Once installed they are able to use a new threat, dubbed PROXYLIB, to perform ad fraud as well as phishing for personal data and password spraying. This is a brute force attack that attempts to log into accounts by using passwords discovered in previous data breaches.
To make things more concerning, all of the apps found to feature the malware were available via Google ’s Play Store meaning millions may have been able to access them.
All have since been banned by Google but it serves as a stark reminder to beware before installing any new software.
“HUMAN’s Satori Threat Intelligence team recently identified a cluster of VPN apps available on the Google Play Store that transformed the user’s device into a proxy node without their knowledge,” the team explained in a post on its blog.
“28 applications containing the PROXYLIB SDK identified in this report have been removed from the Play Store and HUMAN continues to work to disrupt the threat posed by PROXYLIB.”
It’s been confirmed that Google’s Play Protect service should help stop future attacks from PROXYLIB so it’s wise to make sure this function is switched on.
Unfortunately, Satori Threat Intelligence team say more attacks could be on their way and Android users need to remain vigilant when installing new VPNs.
“We expect to see the threat actor continue to evolve their TTPs in order to continue selling access to the residential proxy network generated by apps containing PROXYLIB,” Satori added.
“HUMAN recommends that users download mobile apps exclusively from official marketplaces, such as the Google Play Store or iOS App Store.
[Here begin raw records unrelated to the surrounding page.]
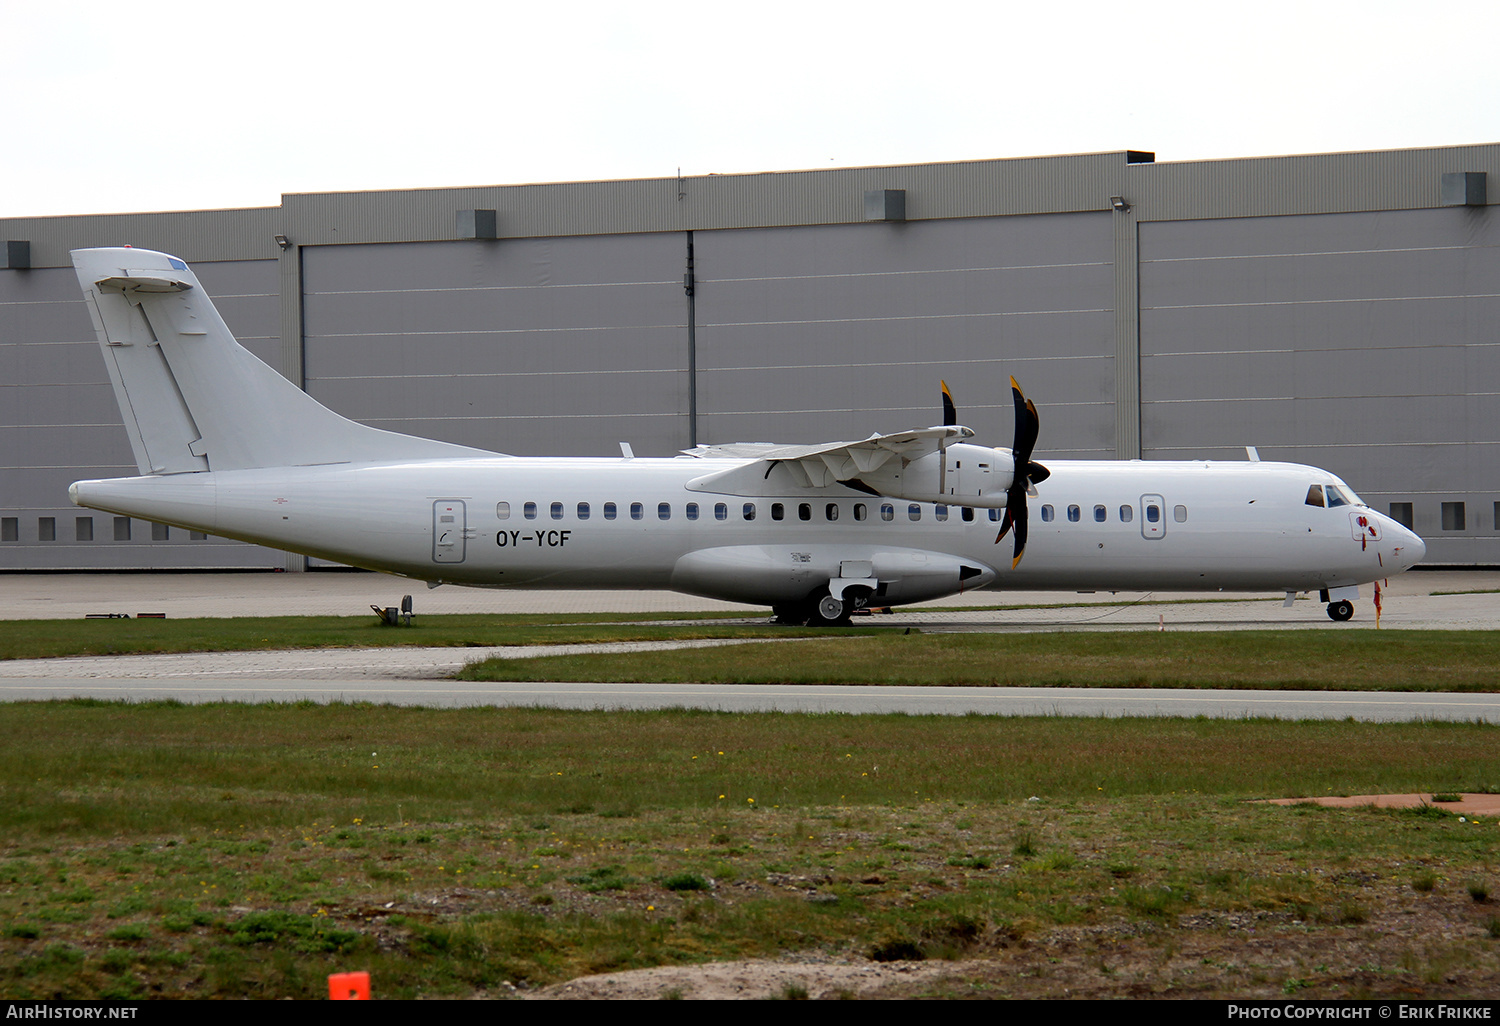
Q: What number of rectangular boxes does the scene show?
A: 4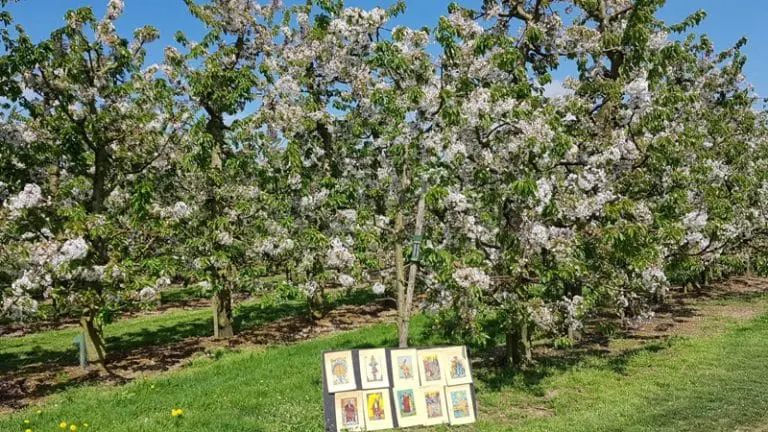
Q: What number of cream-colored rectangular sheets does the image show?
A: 10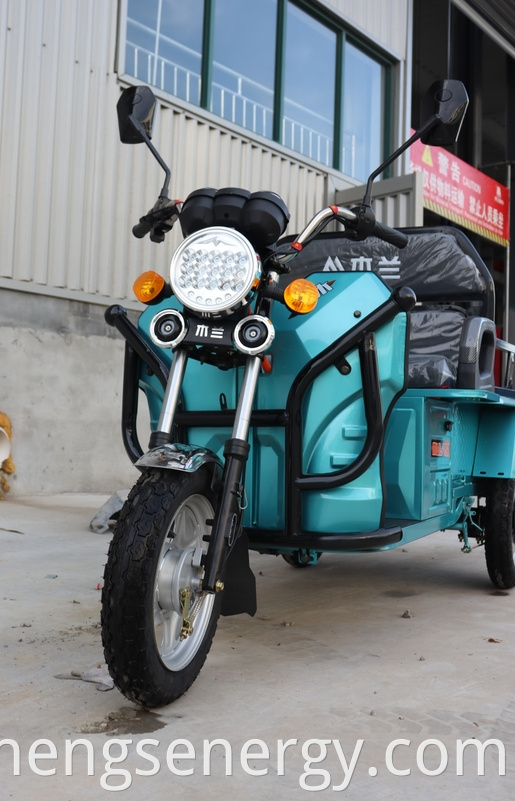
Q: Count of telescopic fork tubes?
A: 2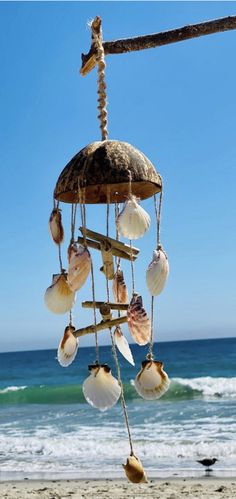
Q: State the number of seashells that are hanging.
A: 12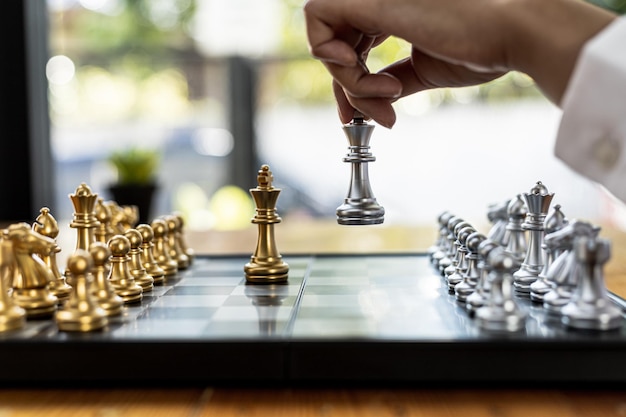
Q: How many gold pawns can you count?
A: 8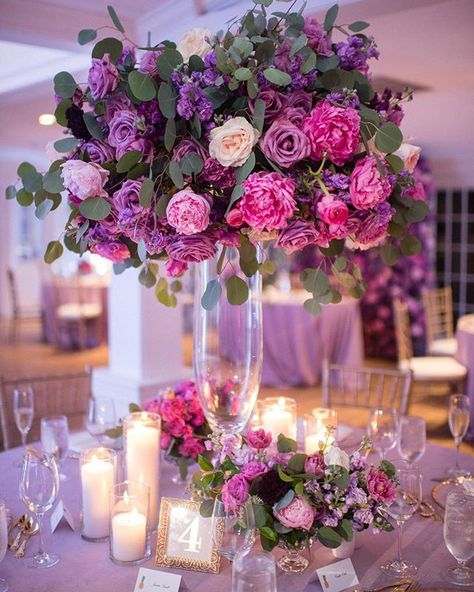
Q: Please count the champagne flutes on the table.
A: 2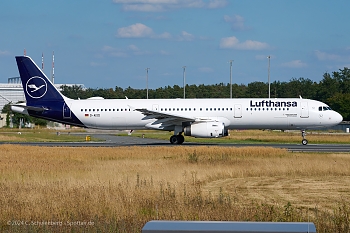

Further, users should avoid clones or “mods” of popular apps which may allow malware or undesired functionality such as the PROXYLIB residential proxy node enrollment discussed in this report to masquerade as benign software.”
You can find the full list of apps thought to be affected by the Google ban. It’s currently unclear if developers knew their apps were infected with the threat or if it was added at a later date by cyber criminals
• Lite VPN
• Anims Keyboard
• Blaze Stride
• Byte Blade VPN
• Android 12 Launcher
• Android 13 Launcher
• Android 14 Launcher
• CaptainDroid Feeds
• Free Old Classic Movies
• Phone Comparison
• Fast Fly VPN
• Fast Fox VPN
• Fast Line VPN
• Funny Char Ging Animation
• Limo Edges
• Oko VPN
• Phone App Launcher
• Quick Flow VPN
• Sample VPN
• Secure Thunder
• Shine Secure
• Speed Surf
• Swift Shield VPN
• Turbo Track VPN
• Turbo Tunnel VPN
• Yellow Flash VPN
• VPN Ultra
• Run VPN
Of course, many VPNs are totally safe to use, just make sure they are reputable, have good reviews and are downloaded from an official source.